How and why I use pytest's xfail

Although I was initially skeptical, several years ago I was convinced that xfail is a quite useful tool for managing an evolving codebase. I was first convinced as a result of J. Brock Mendel's[1] suggestion to add an xfail test as part of a bug report. I wasn't crazy about the idea, because it felt a bit like committing a bunch of commented out code — why store broken tests directly in the repository?

The philosophy I've settled on, partially thanks to Brock's answer, is that xfailing tests provide several benefits:

  1. They serve as an acceptance criterion for the deficiency they're marking.
  2. They provide evidence that your tests will properly serve as regression tests.
  3. They can be used as a sentinel for when unrelated behavior changes fix known bugs — and they give you regression tests for those bugs for free!
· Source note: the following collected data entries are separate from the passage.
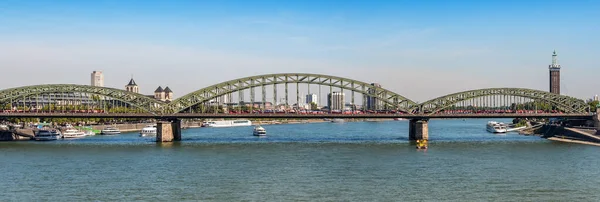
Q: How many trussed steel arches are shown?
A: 3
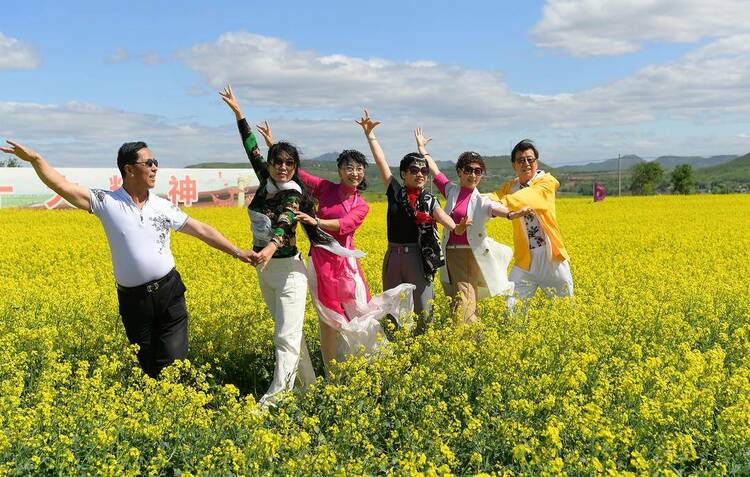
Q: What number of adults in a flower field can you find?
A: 6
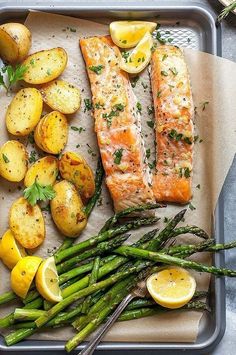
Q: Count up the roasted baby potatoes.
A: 10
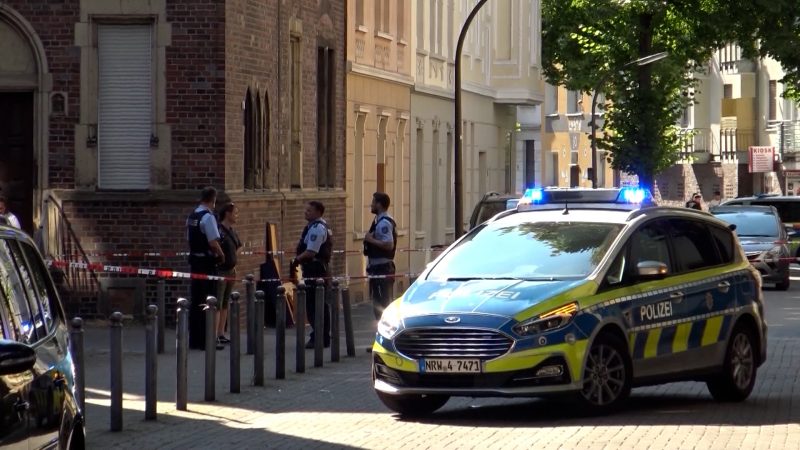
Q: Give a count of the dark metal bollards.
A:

I will justify these points one at a time, but first I should back up and clarify what it means to mark a test as xfail.

xfail vs skip

Despite the pytest documentation containing a very clear explanation of when to use pytest.mark.skip and when to use pytest.mark.xfail, I still see a lot of confusion on this point (it's almost as if people don't sit down and read the entirety of a library's documentation before they start using it…). It's understandable — both of them are broadly used to mark tests that won't succeed. The main difference is that with skip you don't run the test at all, whereas with xfail, you run the test and make sure that it failed (if it doesn't fail, it's marked as XPASS). So the way I use these is:

Use skip for tests that aren't supposed to work — if you have a test for Windows-specific functionality, or tests that only work on Python 3.8+, conditionally skip them when running the test suites where they are not supported. This means that you should essentially always be using skip with a condition[2][3], because otherwise it makes no sense to include the test at all: you don't intend to change the software to make the test pass, and you never actually run the test, so it's just dead code.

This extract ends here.